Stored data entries
○ ○ ○

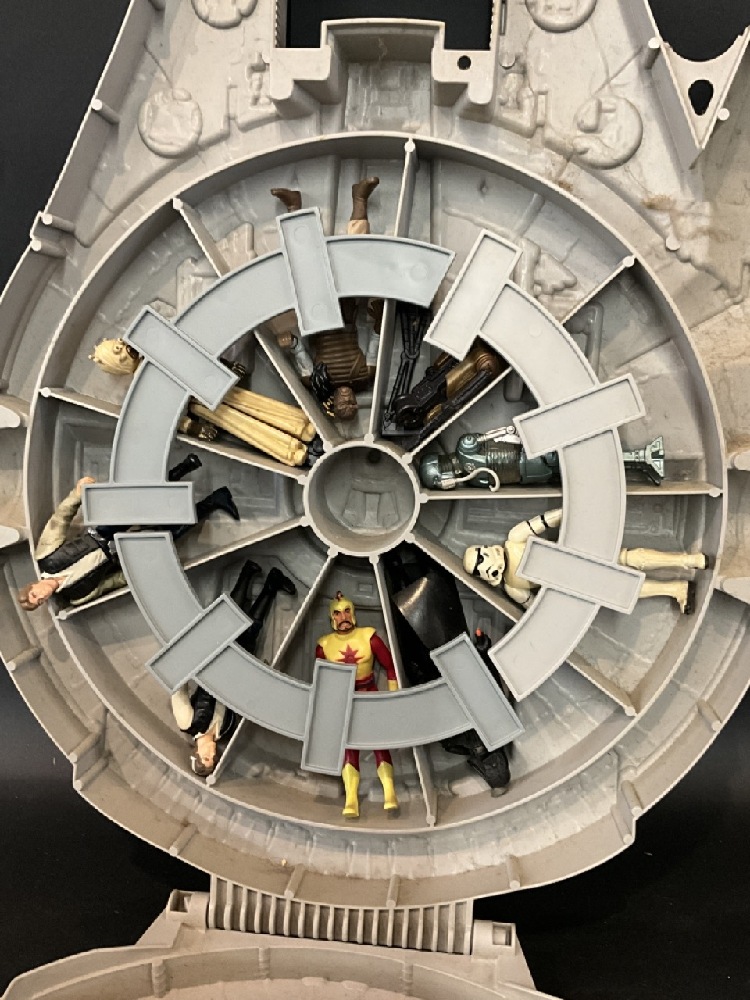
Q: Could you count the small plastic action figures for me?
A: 9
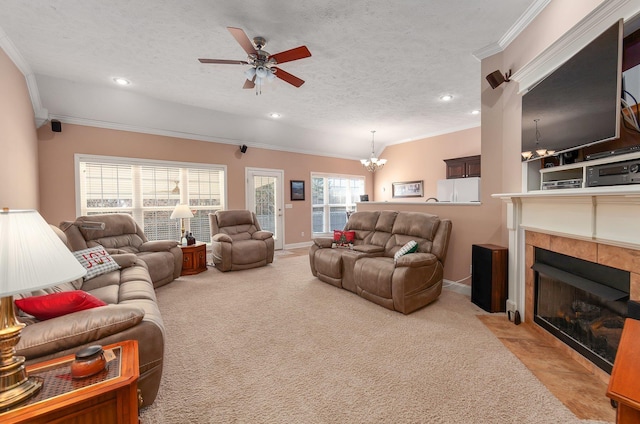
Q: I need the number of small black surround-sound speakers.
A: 3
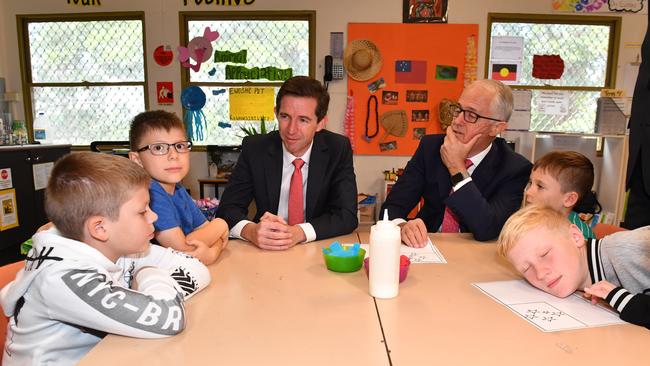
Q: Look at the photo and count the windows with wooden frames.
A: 3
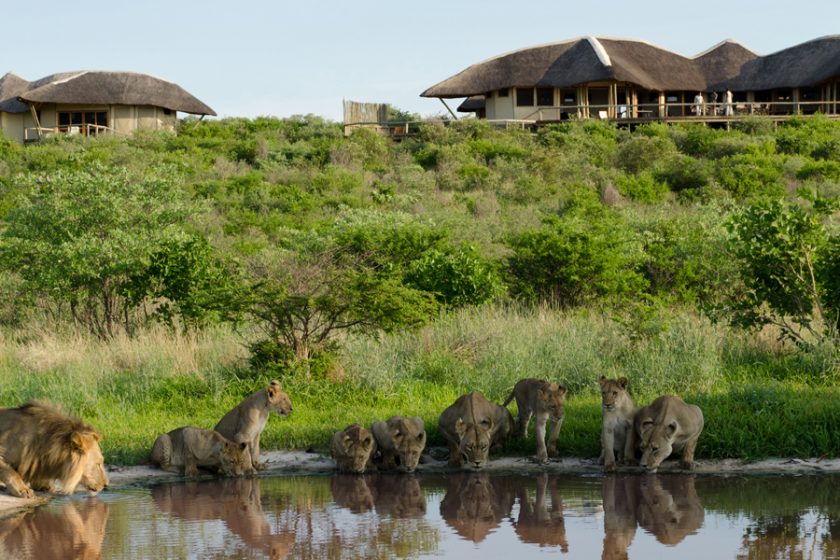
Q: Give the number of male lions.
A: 1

○ ○ ○

### ASSIGNMENT
Copy out the entries above in full and exactly, skipping every picture.

### RESULT OF THE TASK
Q: Could you count the small plastic action figures for me?
A: 9
Q: I need the number of small black surround-sound speakers.
A: 3
Q: Look at the photo and count the windows with wooden frames.
A: 3
Q: Give the number of male lions.
A: 1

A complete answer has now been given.